"Super Express": - Zarzuca wam się, że 13 grudnia chcecie protestować w złej sprawie i złym towarzystwie. Rzeczywiście chcecie bronić pod rękę z byłymi esbekami ich emerytur?
Katarzyna Lubnauer: - Przypomnę, że 13 grudnia 2014 roku PiS protestował z panem Piotrowiczem przeciwko rządowi PO-PSL. Lepiej więc, żeby nie stosowali tu moralności Kalego.
- Ale czy to jest najszczęśliwsza data do protestowania?
- Nie my wybieraliśmy datę, ale KOD, który jest organizatorem.
- Można jednak nie uczestniczyć - tak jak SLD.
- Też wolałabym inną datę, ale, jak mówię, nie my ją wybraliśmy.

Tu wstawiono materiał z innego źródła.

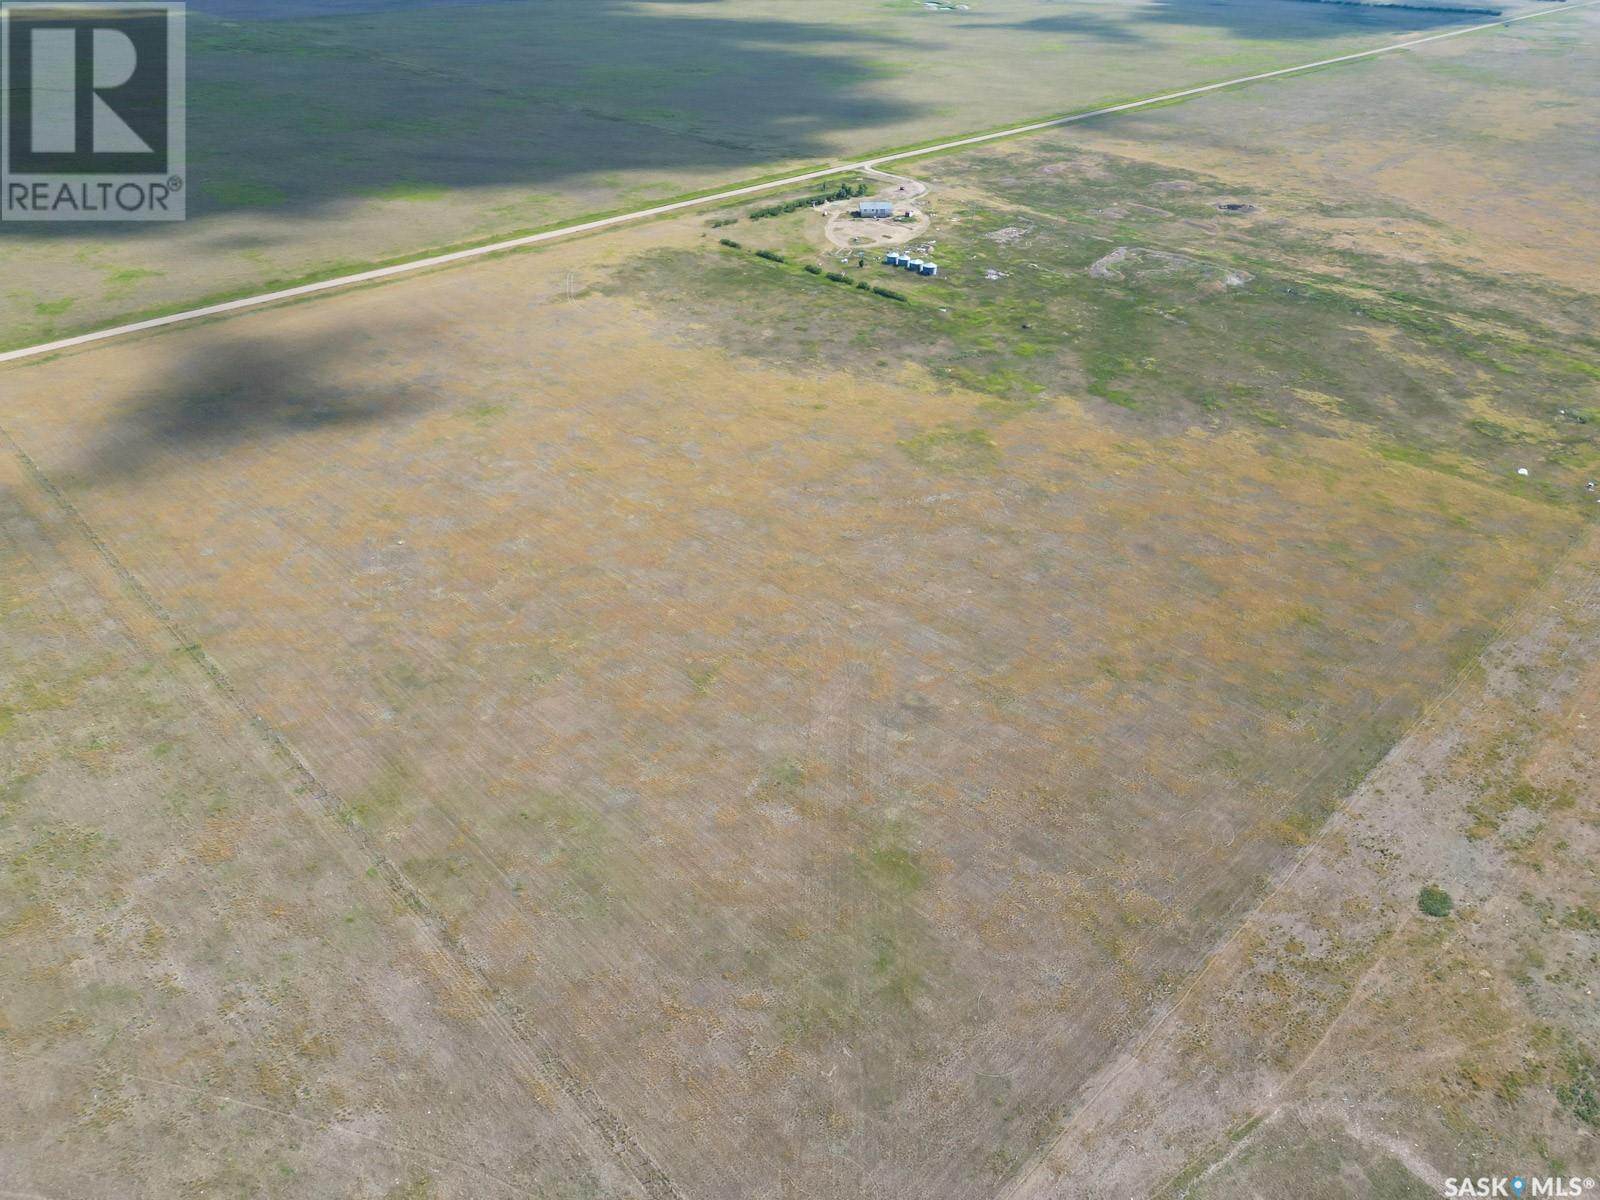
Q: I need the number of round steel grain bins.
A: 4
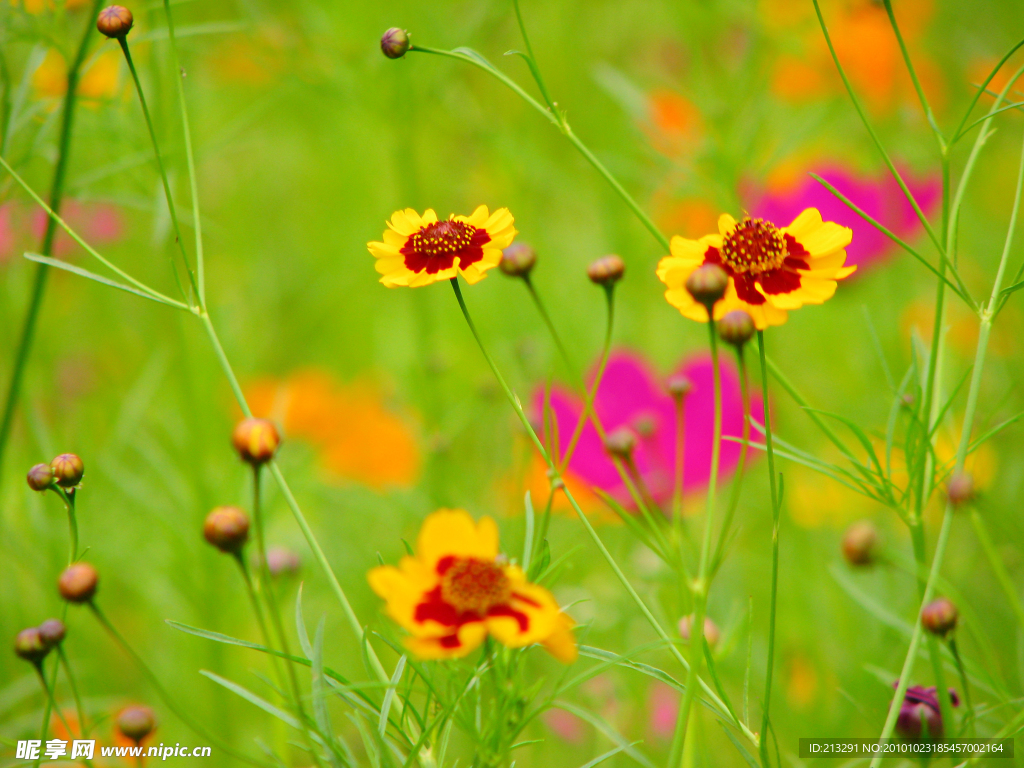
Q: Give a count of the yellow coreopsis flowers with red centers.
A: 3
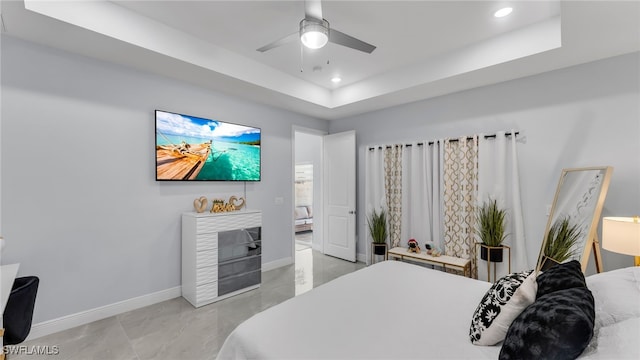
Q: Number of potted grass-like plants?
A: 2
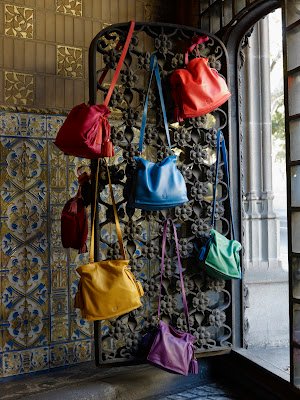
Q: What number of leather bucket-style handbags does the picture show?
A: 7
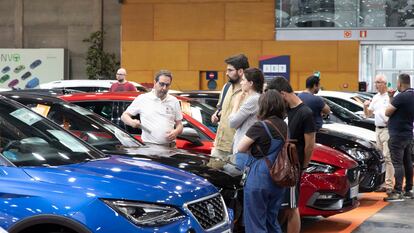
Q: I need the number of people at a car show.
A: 9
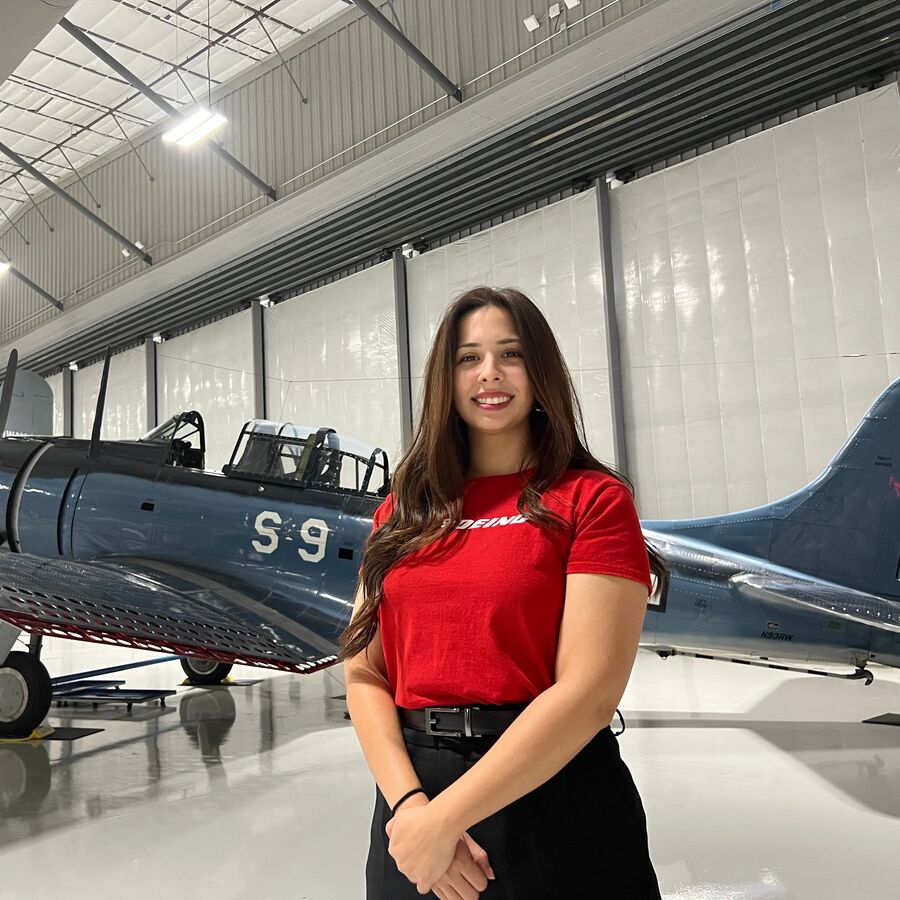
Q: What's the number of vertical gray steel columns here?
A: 5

Poparliśmy po prostu manifestację, której termin był już wcześniej ustalony. Co do jej postulatów, to PiS kłamie, że zbieramy się, by bronić esbeckich emerytur. Idziemy, by zaprotestować przeciwko łamaniu konstytucji przez rządzących oraz próbom ograniczenia wolności zgromadzeń. Jeśli chodzi zaś o pana Mazgułę, wystosowaliśmy list, w którym prosimy go, by wycofał swój podpis pod apelem w sprawie 13 grudnia. Ryszard Petru, składając swój podpis, nie wiedział, że pojawi się tam też człowiek o co najmniej wątpliwych poglądach na temat stanu wojennego.
- Nie boi się pani, że demonstracja Komitetu Obrony Demokracji zostanie wykorzystana przez esbeków do głoszenia swoich postulatów, a wy - chcąc nie chcąc - staniecie się ich obrońcami?
- Mam nadzieję, że nie potraktują tej demonstracji w ten sposób. Inny jest bowiem jej cel i Nowoczesna nie ma zamiaru walczyć o prawa osób, które były członkami organów opresji w czasach PRL, co nie zmienia faktu, że ustawa dezubekizacyjna stosuje odpowiedzialność zbiorową. Jeśli ktoś broni dziś komunistów, to Prawo i Sprawiedliwość. To jego twarzą jest pan Piotrowicz, którego mimo jego przeszłości koledzy partyjni usprawiedliwiają. Rozliczenia niech zaczną więc od siebie.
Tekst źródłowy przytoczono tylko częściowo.